Проснулся я, когда день давно уже перевалил за полдень. Полежал некоторое время, слушая, как беснуется бурный речной поток. Наверное, лежал бы еще долго, но желудок вдруг требовательно заурчал: хозяин, пора кормить! Вообще-то без пищи человек может протянуть довольно долго, питаясь исключительно за счет внутренних резервов. Надо ясно дать ему понять: никакой пищи не будет, перестраивайся! Следует или питать его достаточно калорийно, или не кормить вообще. Двухнедельную голодовку человек выдерживает достаточно легко. Даже если не будет лежать неподвижно, пытаясь сохранить запас сил, а целенаправленно куда-то идти. Лишь бы не было обезвоживания. И еще гипогликемии. То есть катастрофического снижения уровня глюкозы в крови, что вполне может случиться во время жесточайшей вынужденной диеты. Всю эту информацию мне дали мои куда более опытные товарищи, а Слава Проф — объяснение на уровне физиологии.

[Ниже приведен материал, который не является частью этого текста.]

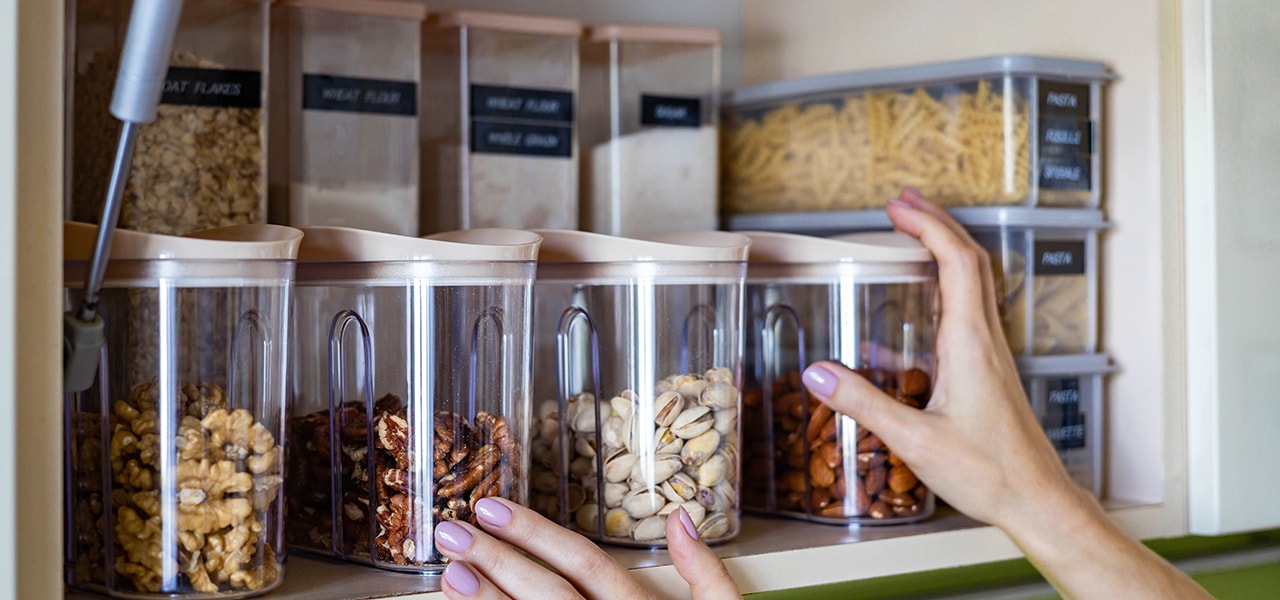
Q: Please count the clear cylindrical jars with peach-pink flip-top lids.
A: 4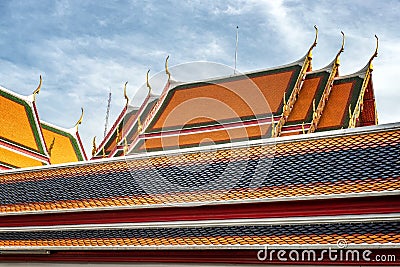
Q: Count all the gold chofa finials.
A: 8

И я согласен днями голодать в пути. С водой проблем быть не должно, она встречается практически на каждом шагу, и еще у меня есть чудом сохранившаяся фляга. Что же до гипогликемии…
Колючие кустики по соседству сплошь усеяны плодами сизо-синего цвета. Мелкие, с горошину, они имеют настолько сладко-приторный вкус, что можно не сомневаться: стоит запастись ими впрок, как и эта проблема будет решена. Остается определиться с направлением движения. Неверно выбранное, оно может стоить жизни. Но есть ли в этом мире другие? Сомнительно.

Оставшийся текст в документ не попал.